WHAT IS EXPECTED:
Leaving out only the pictures, write out all the entries exactly.

(Collected data entries)
-*-*-

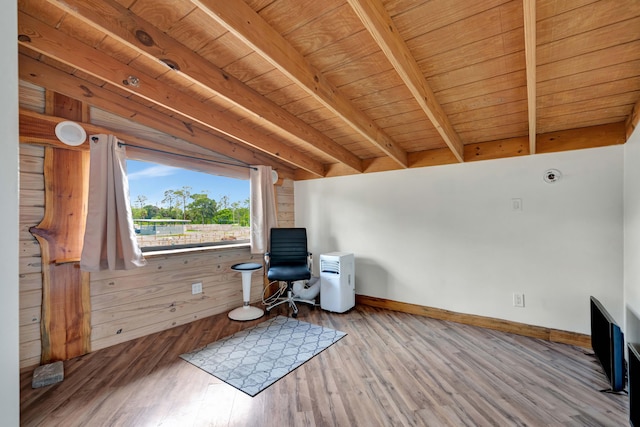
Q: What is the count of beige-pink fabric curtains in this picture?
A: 2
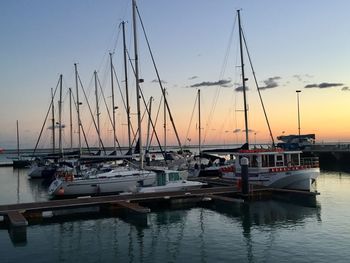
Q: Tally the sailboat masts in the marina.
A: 13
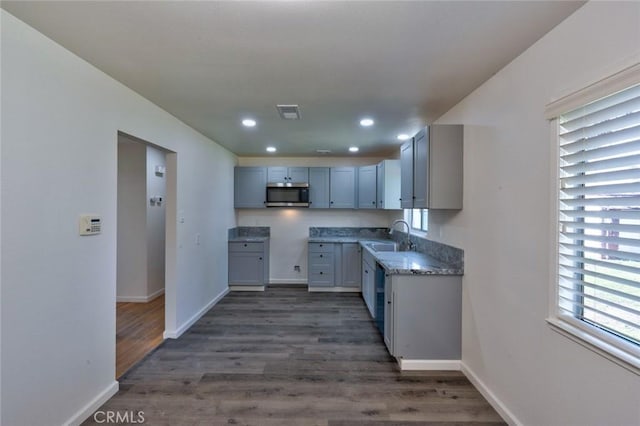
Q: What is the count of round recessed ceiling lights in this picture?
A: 5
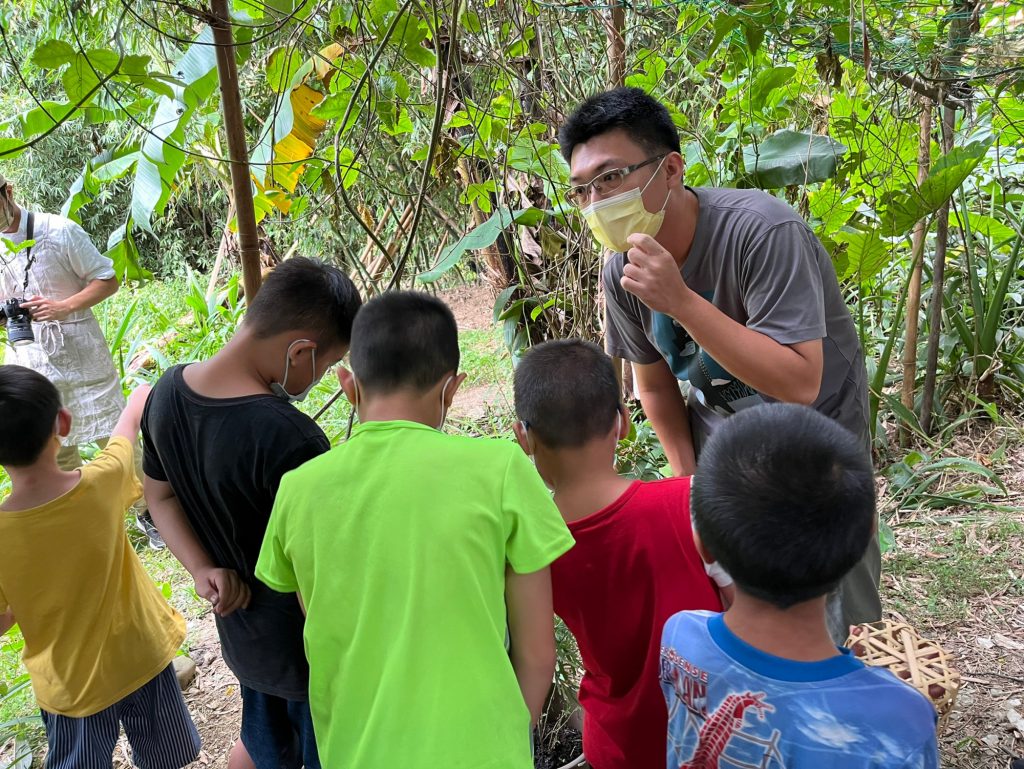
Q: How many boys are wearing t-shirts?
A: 5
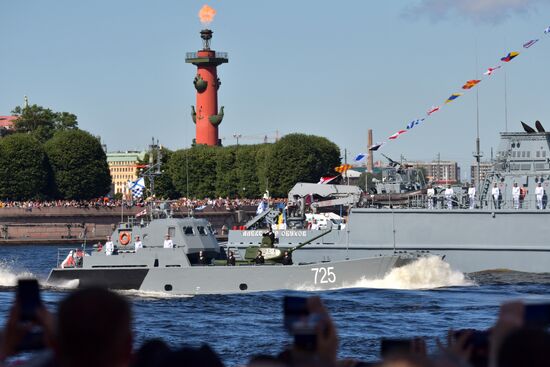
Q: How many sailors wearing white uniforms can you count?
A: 9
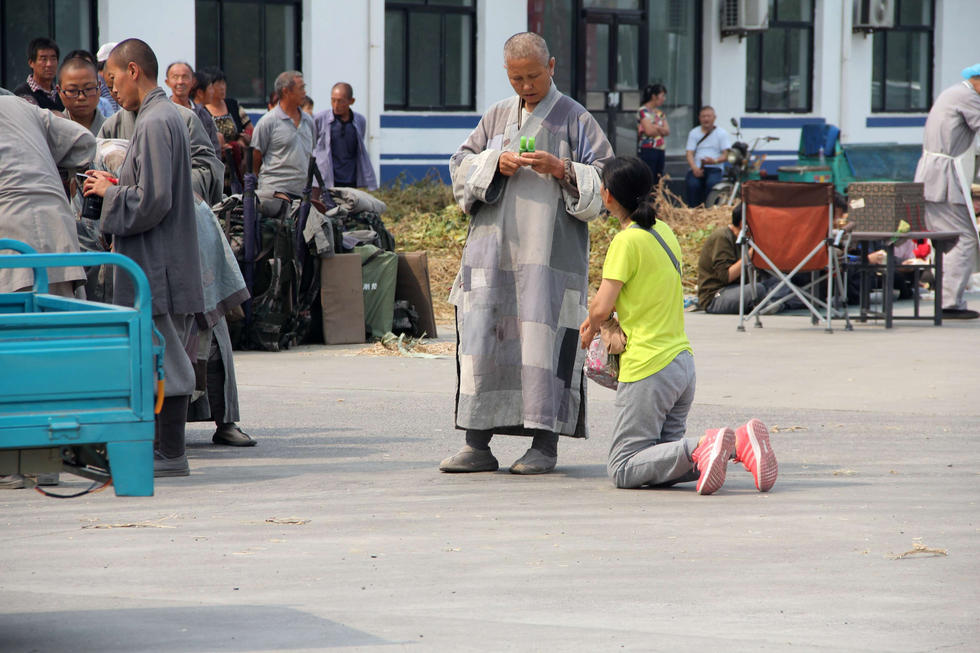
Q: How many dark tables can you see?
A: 1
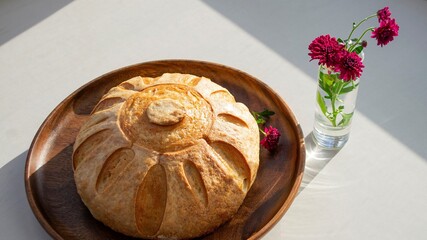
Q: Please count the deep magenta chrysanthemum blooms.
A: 5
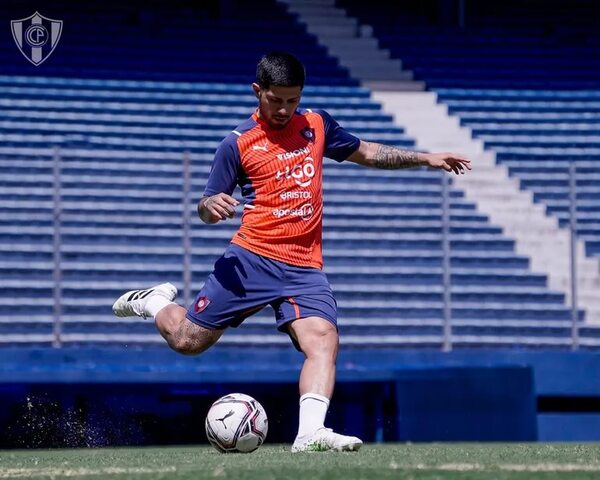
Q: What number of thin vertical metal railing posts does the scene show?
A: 4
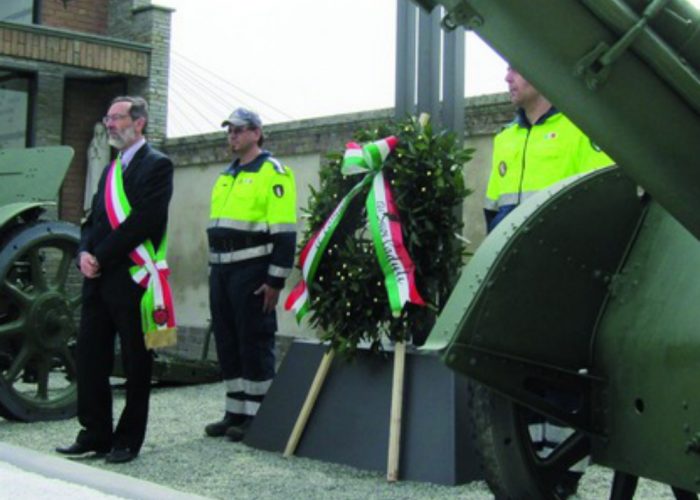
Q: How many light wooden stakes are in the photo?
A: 2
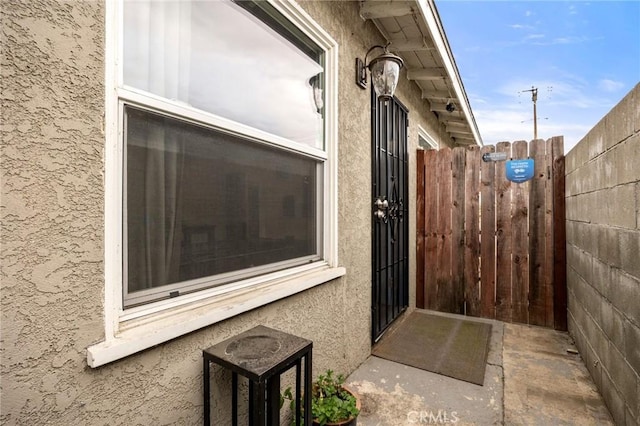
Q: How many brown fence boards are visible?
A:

-*-*-

TASK SOLUTION:
Q: What is the count of beige-pink fabric curtains in this picture?
A: 2
Q: Tally the sailboat masts in the marina.
A: 13
Q: What is the count of round recessed ceiling lights in this picture?
A: 5
Q: How many boys are wearing t-shirts?
A: 5
Q: How many sailors wearing white uniforms can you count?
A: 9
Q: How many dark tables can you see?
A: 1
Q: Please count the deep magenta chrysanthemum blooms.
A: 5
Q: What number of thin vertical metal railing posts does the scene show?
A: 4
Q: How many light wooden stakes are in the photo?
A: 2
Q: How many brown fence boards are visible?
A:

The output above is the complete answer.